What the exercise asks:
Please print exactly the lines from the line containing "Q: How many young children in total?" through the end of the data, no more, and keep pictures out of the copy.

'''

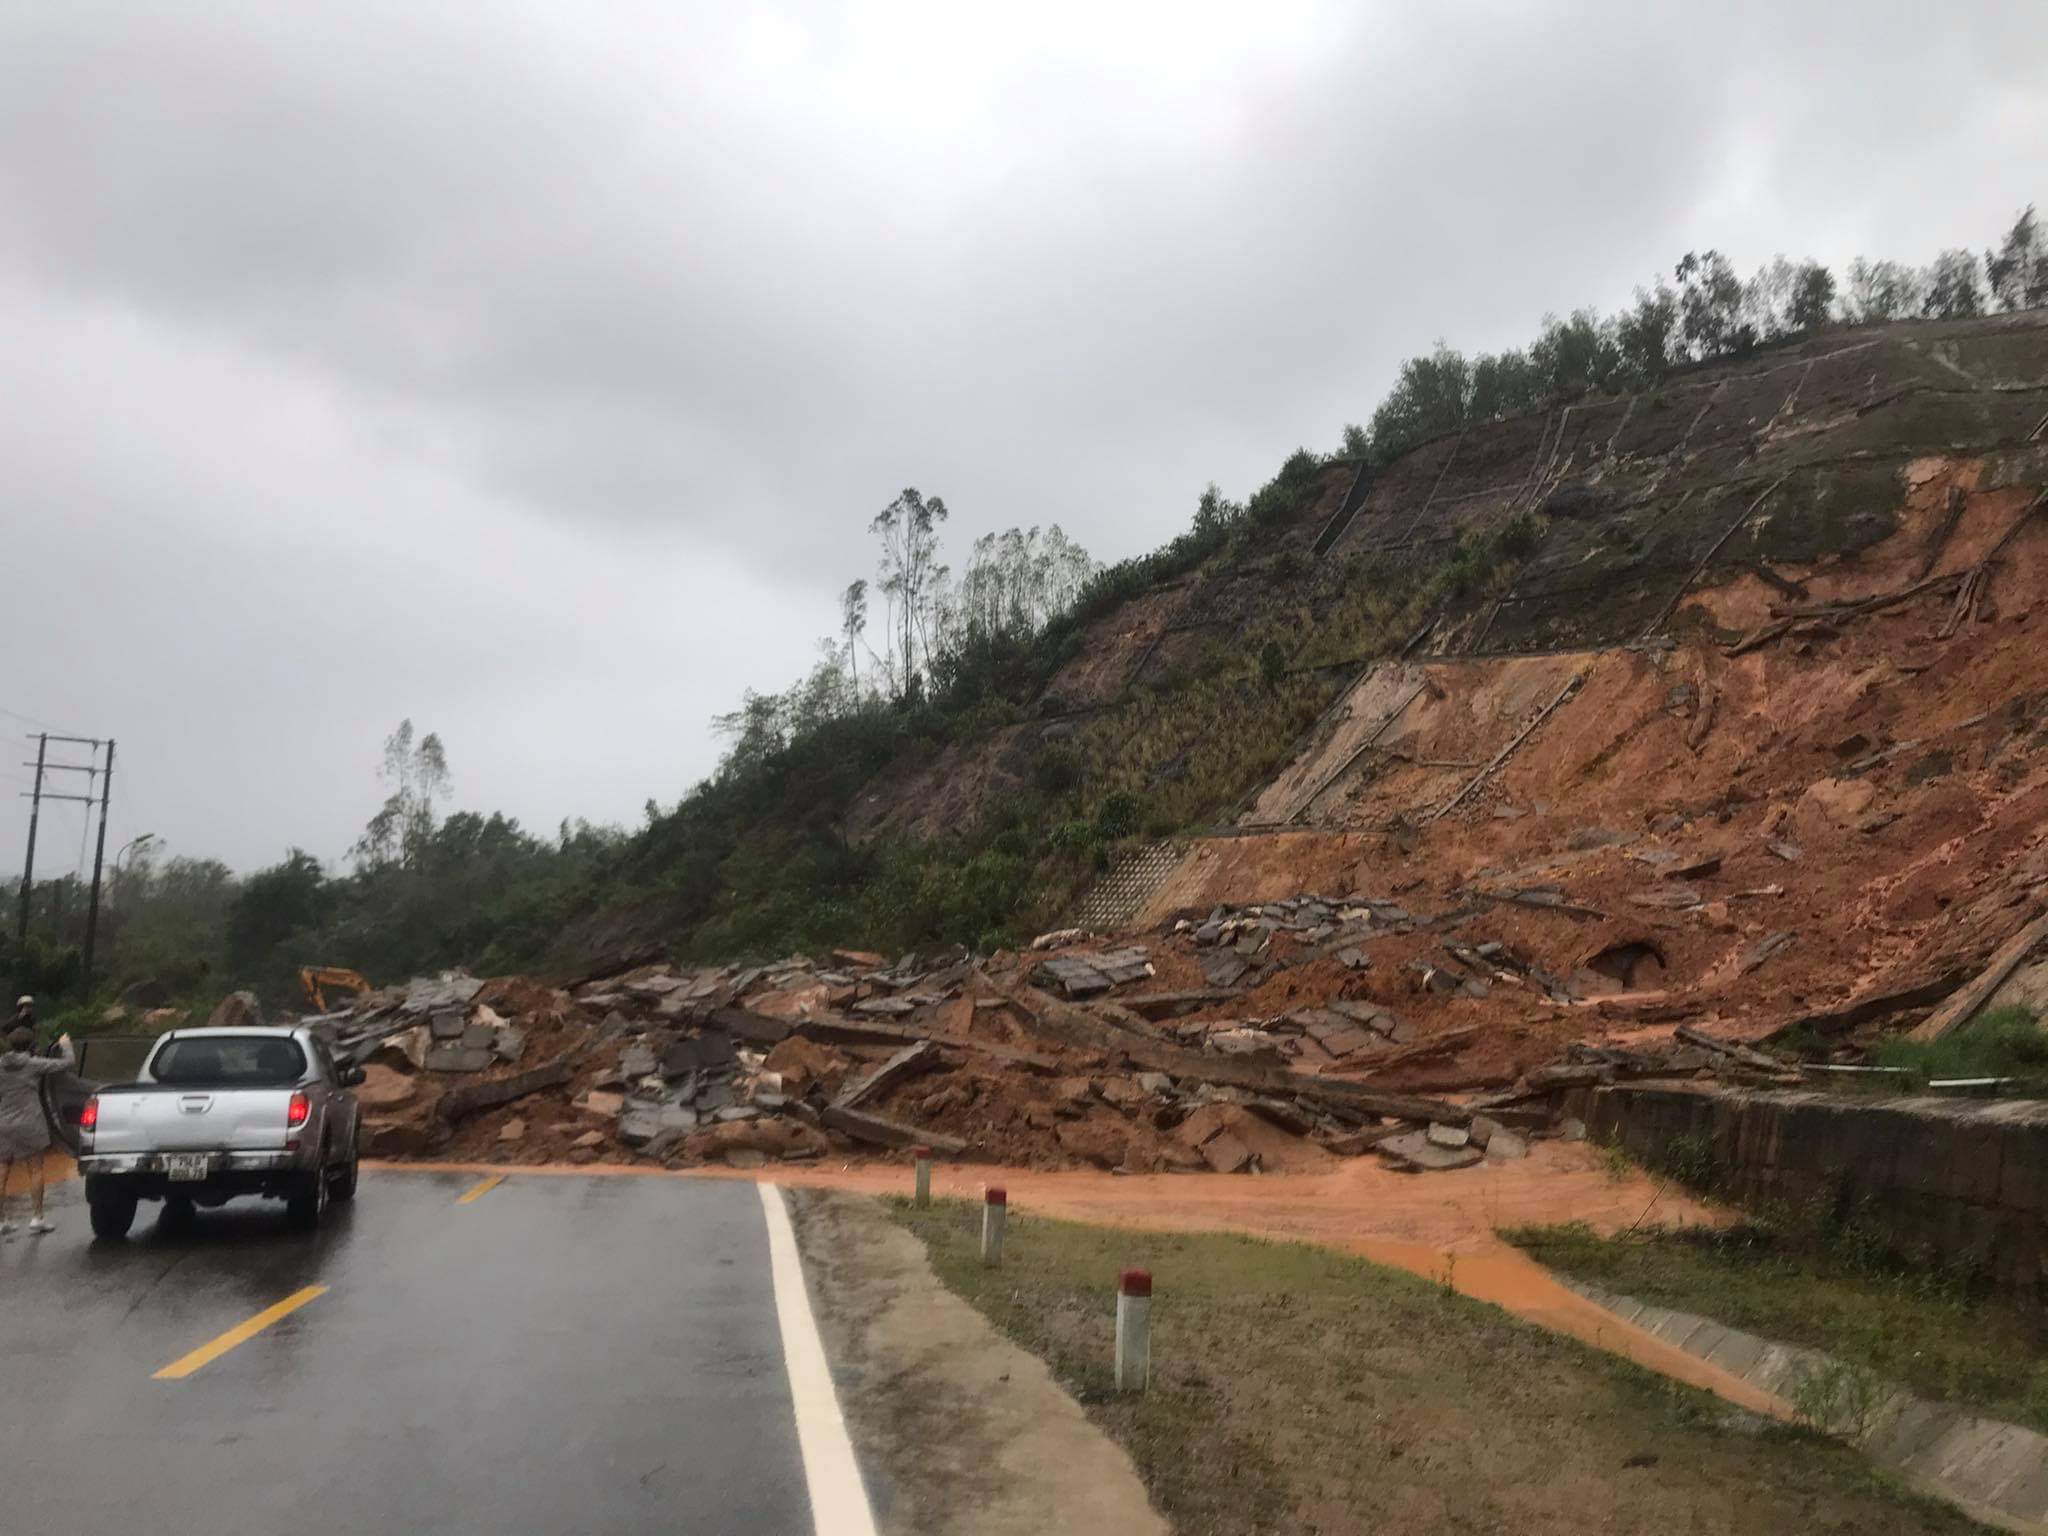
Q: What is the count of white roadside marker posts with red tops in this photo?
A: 3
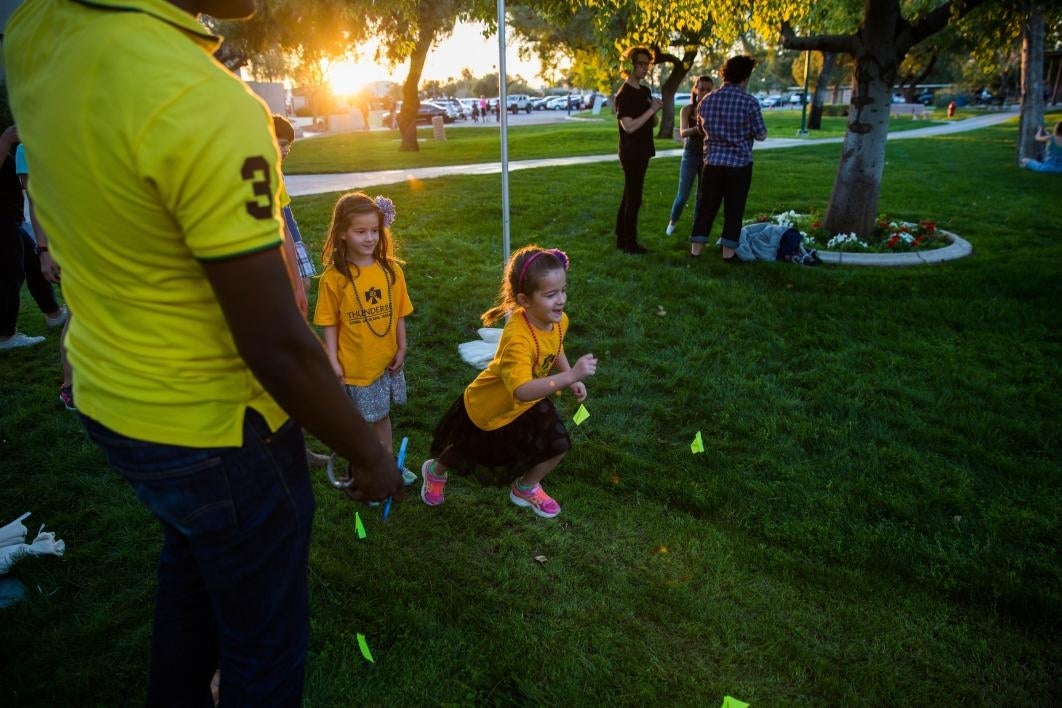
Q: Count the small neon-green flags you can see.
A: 5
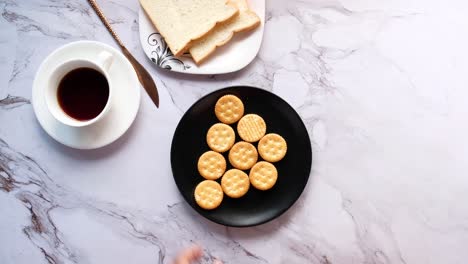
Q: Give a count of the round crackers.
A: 9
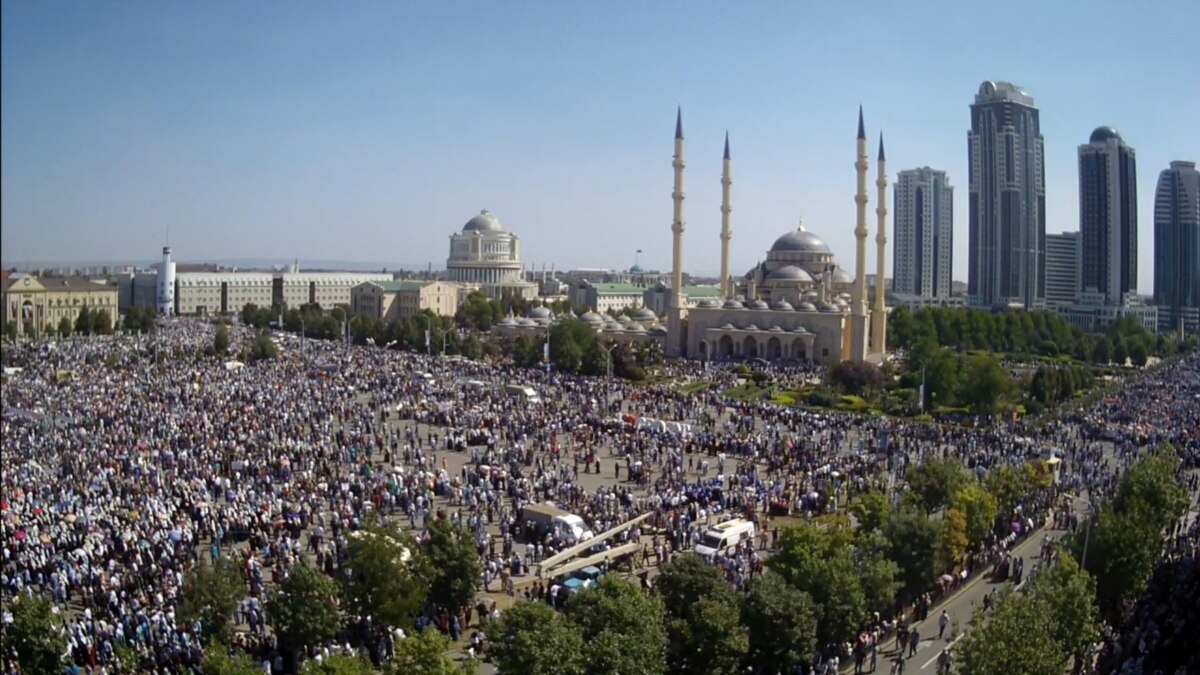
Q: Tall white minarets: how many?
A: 4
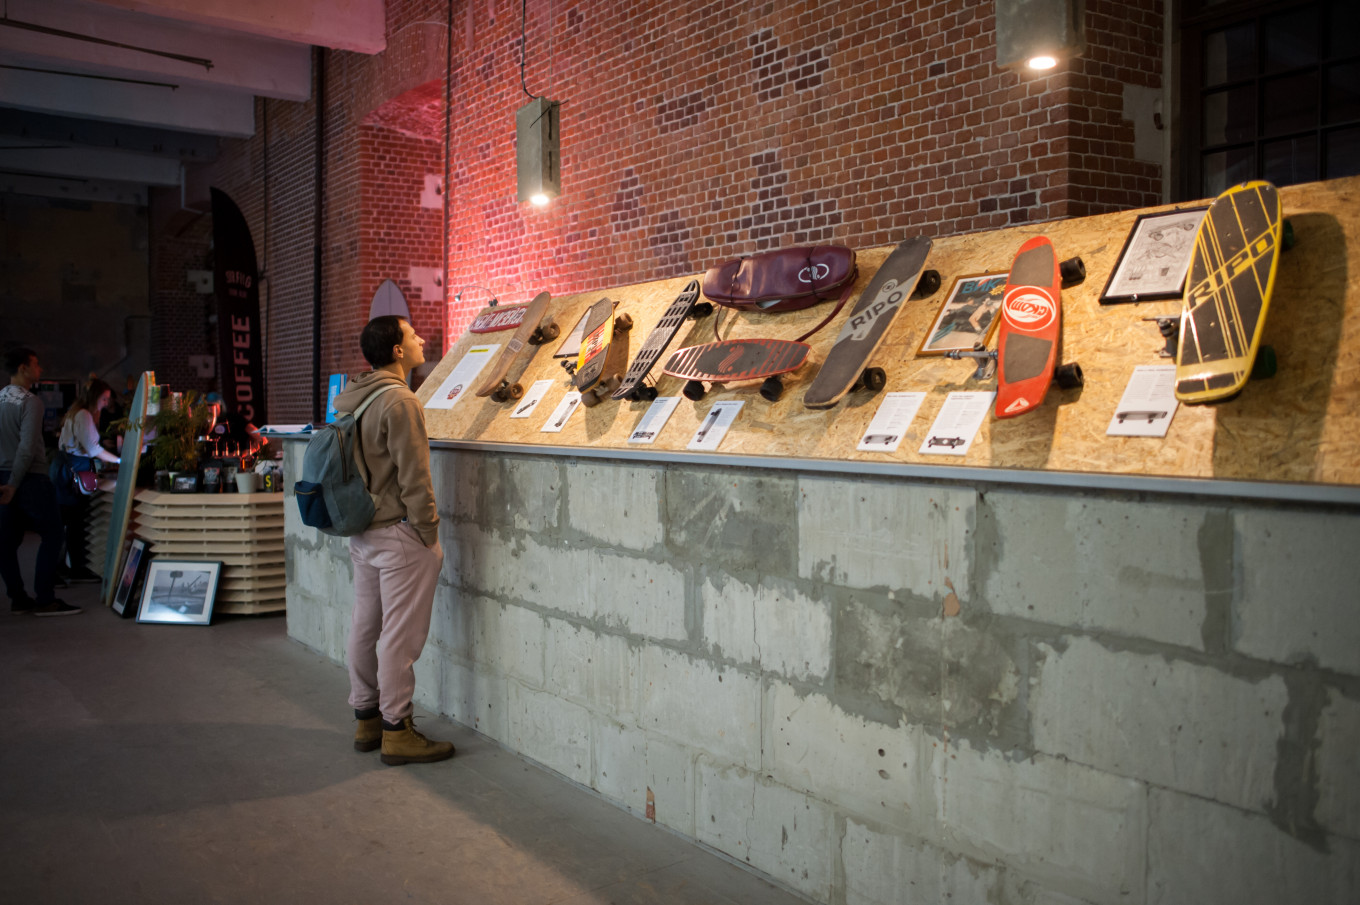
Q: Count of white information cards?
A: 8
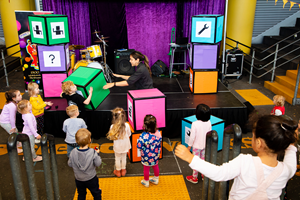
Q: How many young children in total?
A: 11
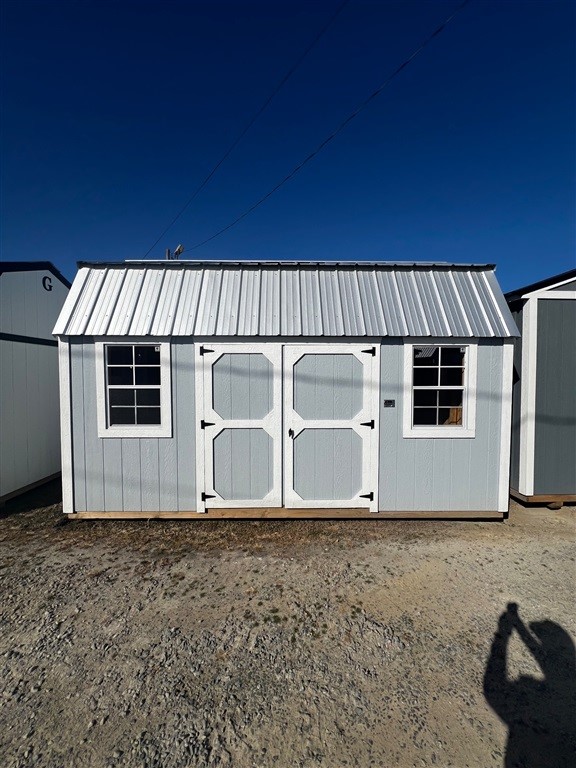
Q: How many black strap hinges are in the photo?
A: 6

'''

Exercise solution:
Q: How many young children in total?
A: 11
Q: How many black strap hinges are in the photo?
A: 6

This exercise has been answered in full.